Cascade Reward Sampling for Efficient Decoding-Time Alignment
Bolian Li, Yifan Wang, Anamika Lochab, Ananth Grama, Ruqi Zhang
TL;DR
Decoding-time alignment can be efficient but suffers from wasted computation and excessive reward evaluations. CARDS introduces segment-level rejection sampling guided by an uncertainty-based segmentation, which splits generation into semantically complete pieces and evaluates rewards at the segment level, reducing computations while preserving alignment quality. The method is supported by analysis showing RM accuracy on complete segments and strong correlation between segment-level and full-length rewards, enabling efficient sampling of high-reward prefixes.
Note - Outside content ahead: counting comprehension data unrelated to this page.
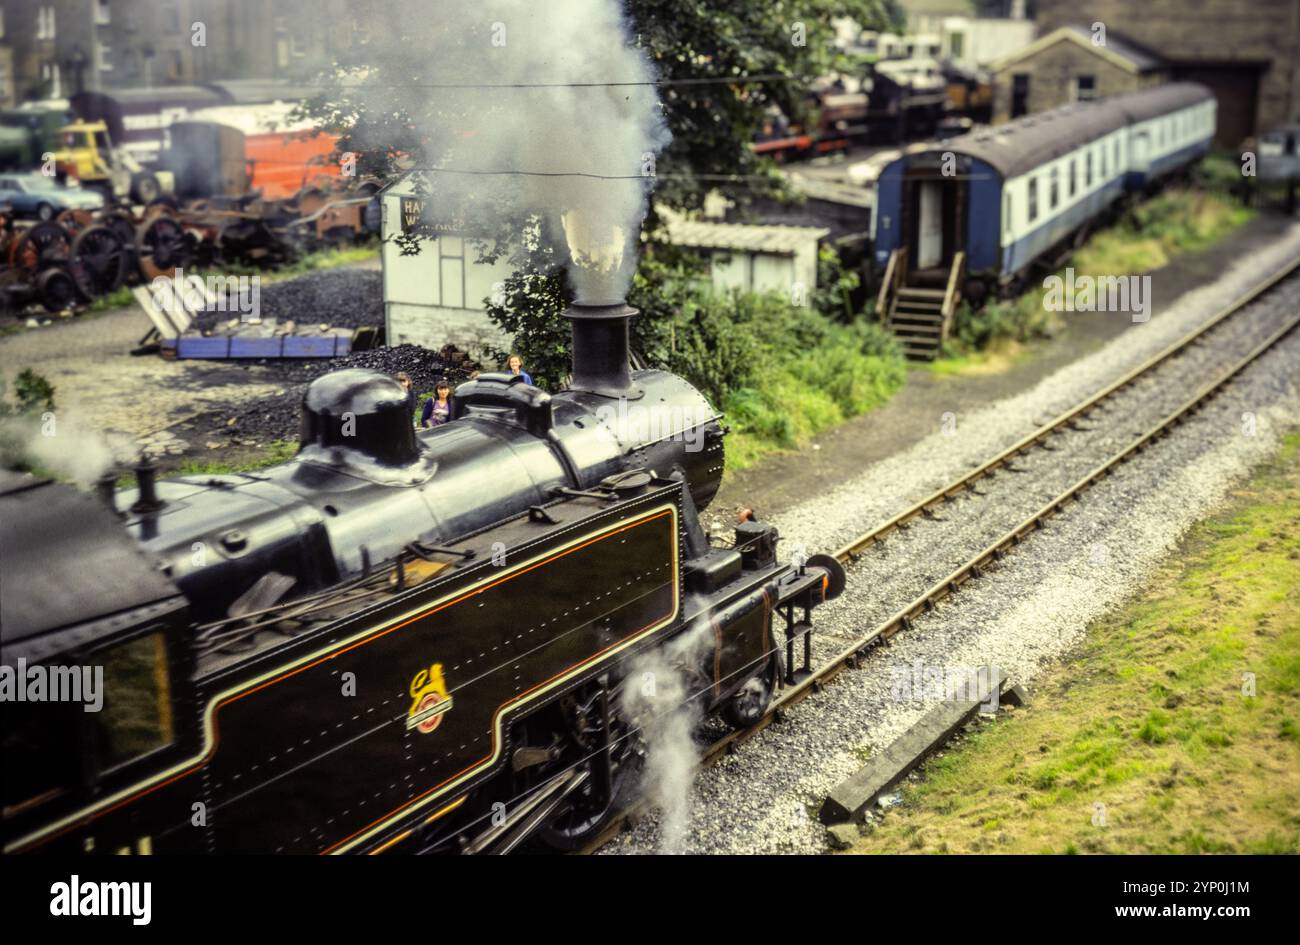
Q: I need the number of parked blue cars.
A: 1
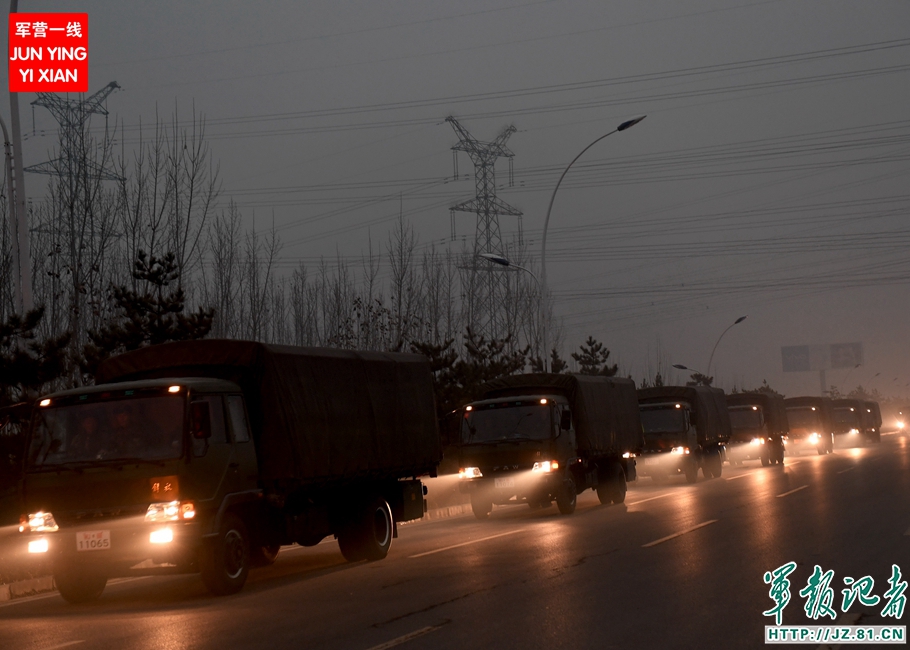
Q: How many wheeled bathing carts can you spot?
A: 0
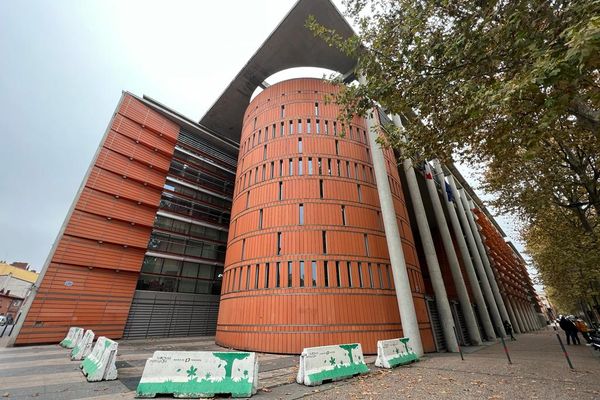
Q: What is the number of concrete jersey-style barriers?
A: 6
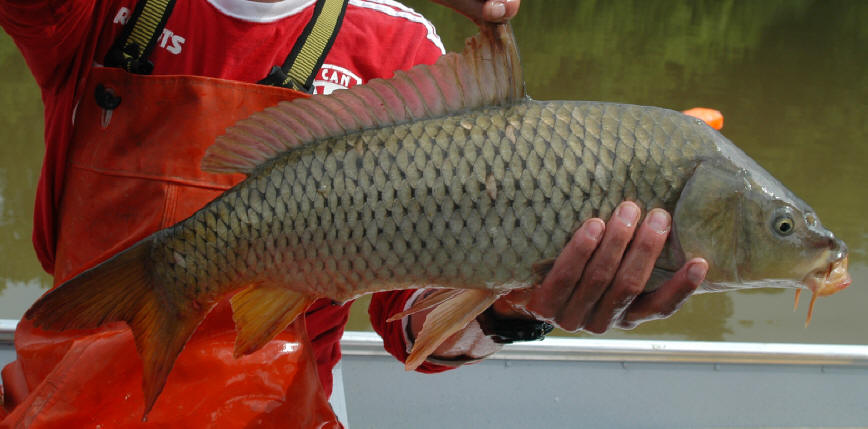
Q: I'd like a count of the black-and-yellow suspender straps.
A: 2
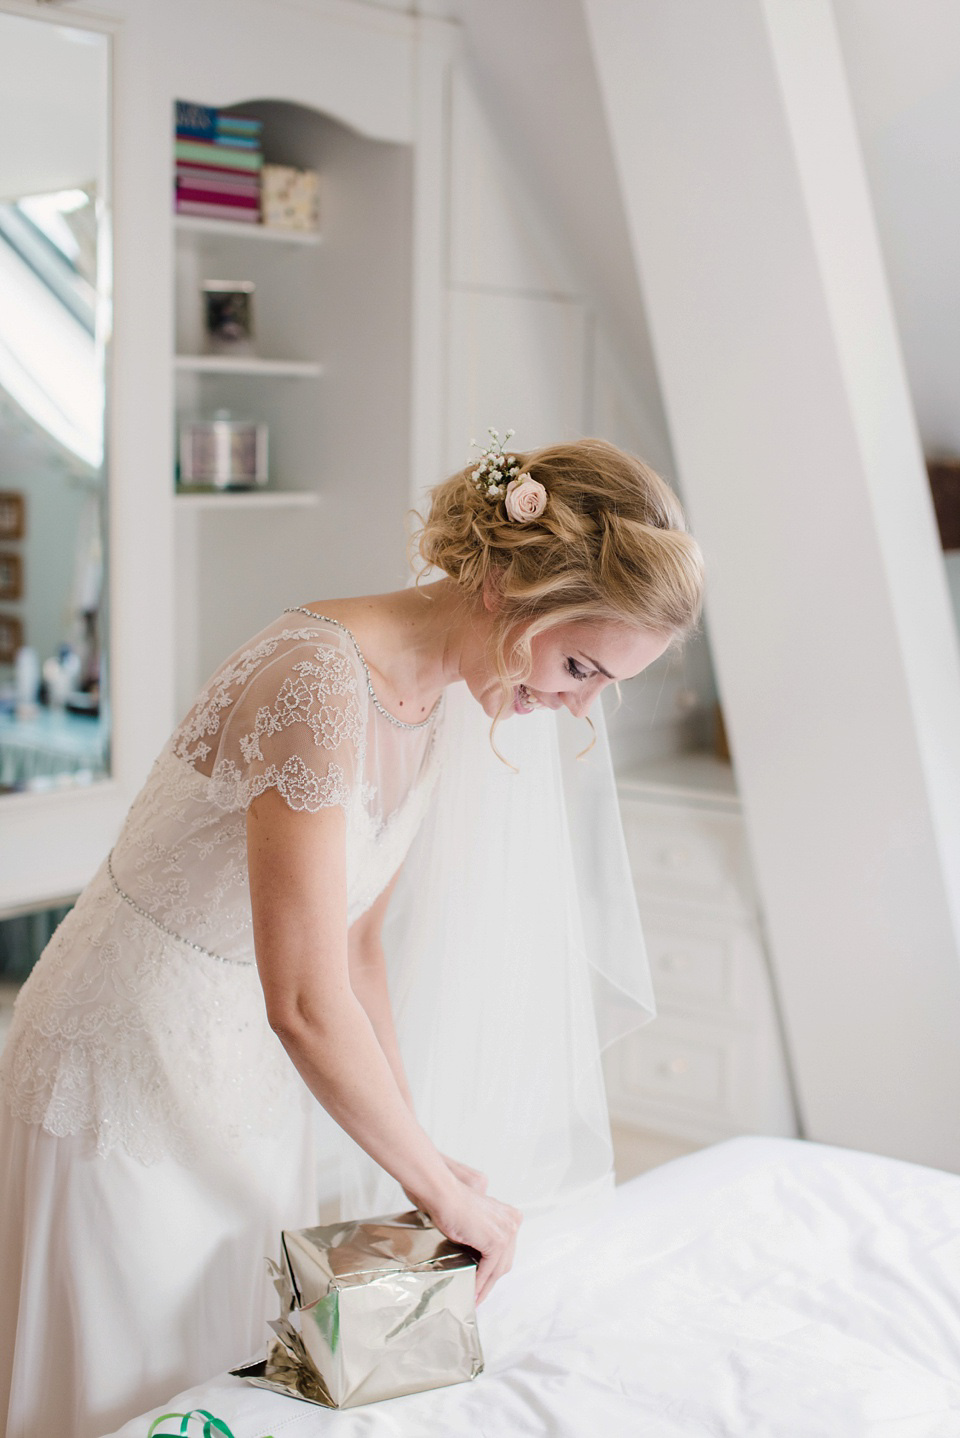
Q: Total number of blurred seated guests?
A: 0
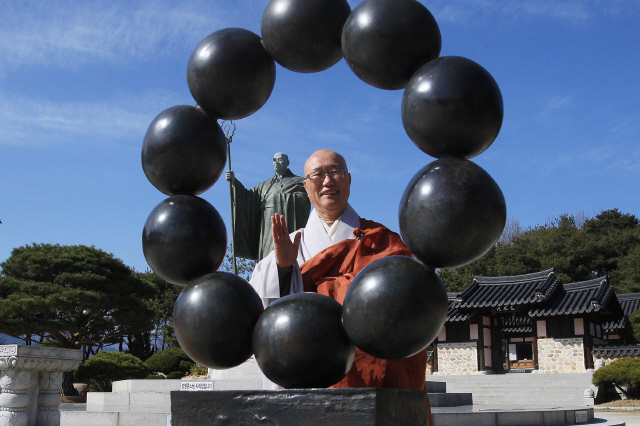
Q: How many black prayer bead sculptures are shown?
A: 10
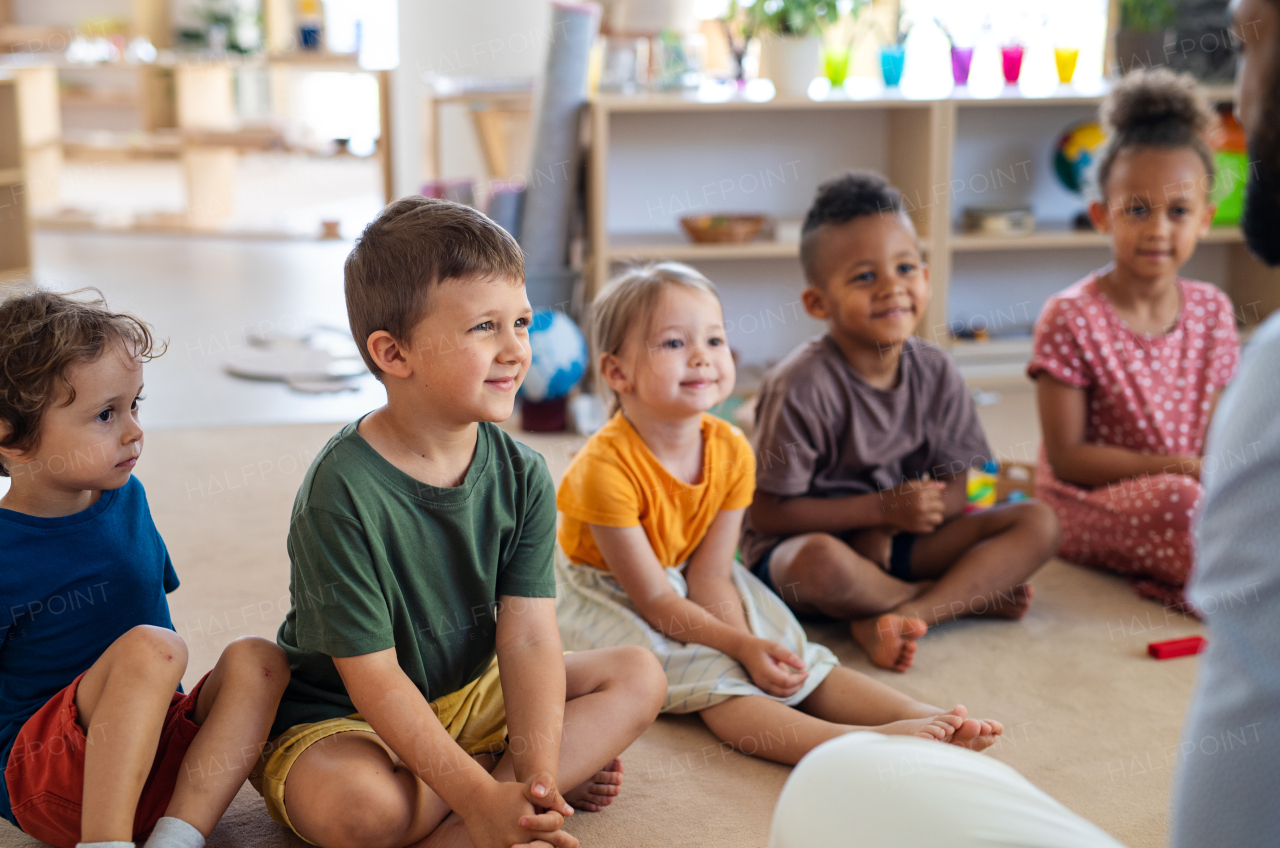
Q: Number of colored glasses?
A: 5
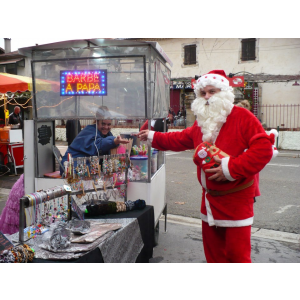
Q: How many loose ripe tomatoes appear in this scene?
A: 0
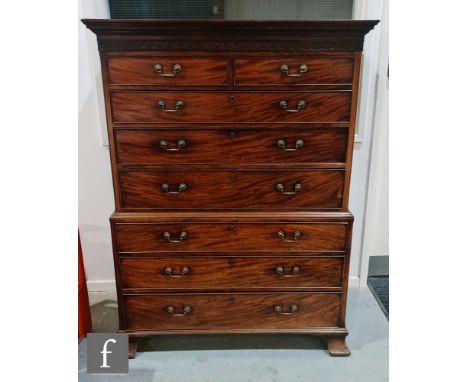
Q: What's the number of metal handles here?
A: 14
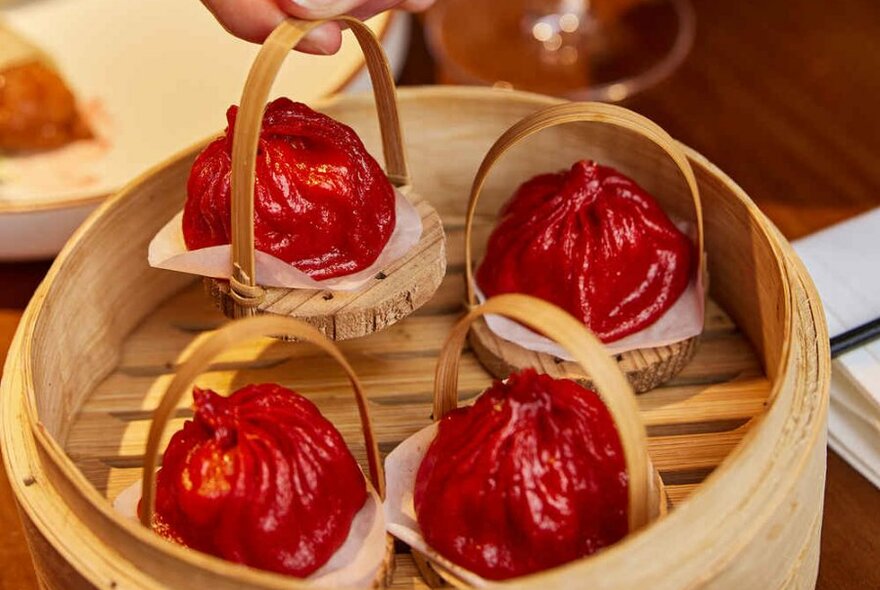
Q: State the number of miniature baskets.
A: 4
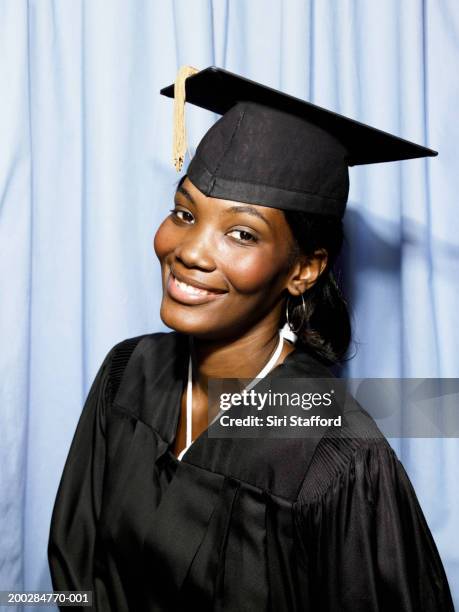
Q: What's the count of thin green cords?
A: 0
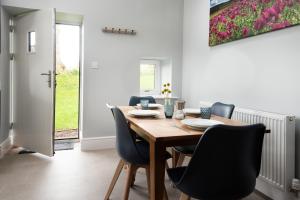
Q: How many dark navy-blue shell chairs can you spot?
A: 4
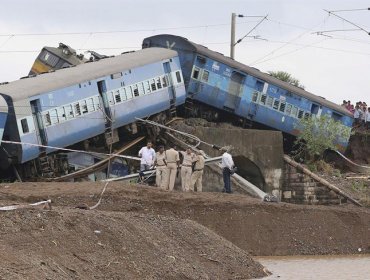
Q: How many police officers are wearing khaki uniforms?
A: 4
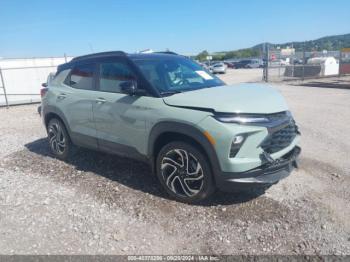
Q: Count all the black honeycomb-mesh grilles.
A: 1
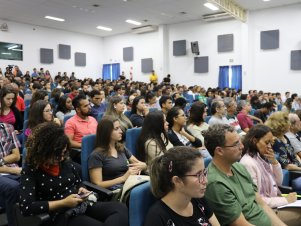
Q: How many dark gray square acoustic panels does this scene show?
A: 10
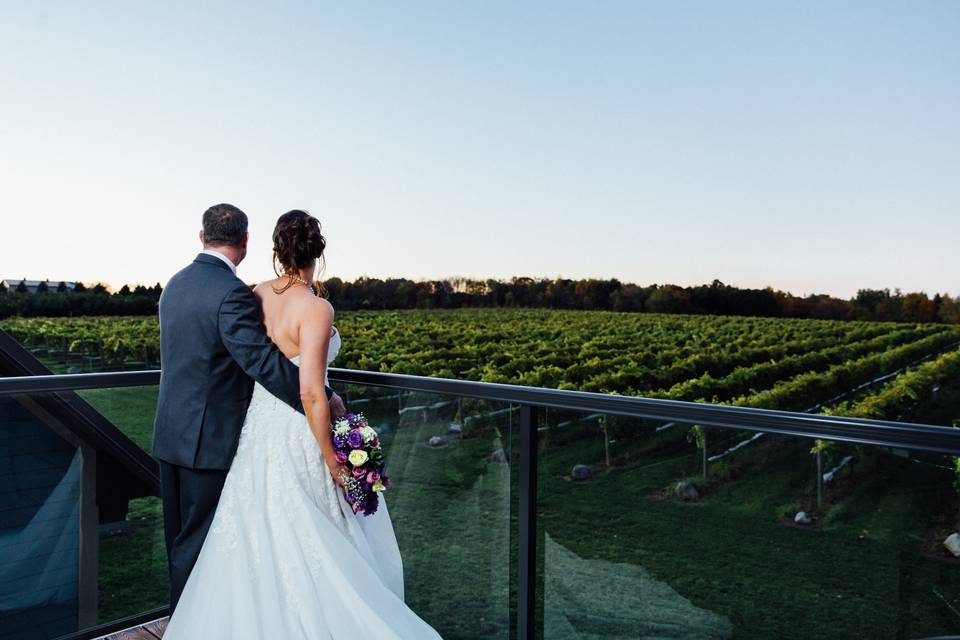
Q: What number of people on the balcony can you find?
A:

Empirical results across safety, usefulness, and general utility benchmarks show CARDS achieves ~70% faster decoding and wins on multiple evaluation metrics, demonstrating robust improvements and broad applicability.
Abstract
Aligning large language models (LLMs) with human preferences is essential for their applications. Recently, decoding-time alignment has emerged as an effective plug-and-play technique that avoids fine-tuning model parameters. This approach retains the general utility of pretrained LLMs but often suffers from significant inefficiencies during decoding, primarily due to wasted token generation and excessive reward evaluations. To address these challenges, we introduce Cascade Reward Sampling (CARDS) to resolve both efficiency bottlenecks in decoding-time alignment. Specifically, we develop a segment-level rejection sampling algorithm that minimizes redundant computations of both LLMs and reward models (RMs). Central to CARDS is an uncertainty-based segmentation mechanism, which ensures the accuracy of RMs evaluations on incomplete segments. Furthermore, we provide a detailed analysis of reward scores on segments to elucidate the improved alignment performance. Experimental results demonstrate that CARDS significantly improves decoding efficiency, alignment quality, and general utility compared to existing decoding-time alignment methods, achieving approximately a 70% reduction in decoding time and over 90% win-ties in utility and safety benchmarks.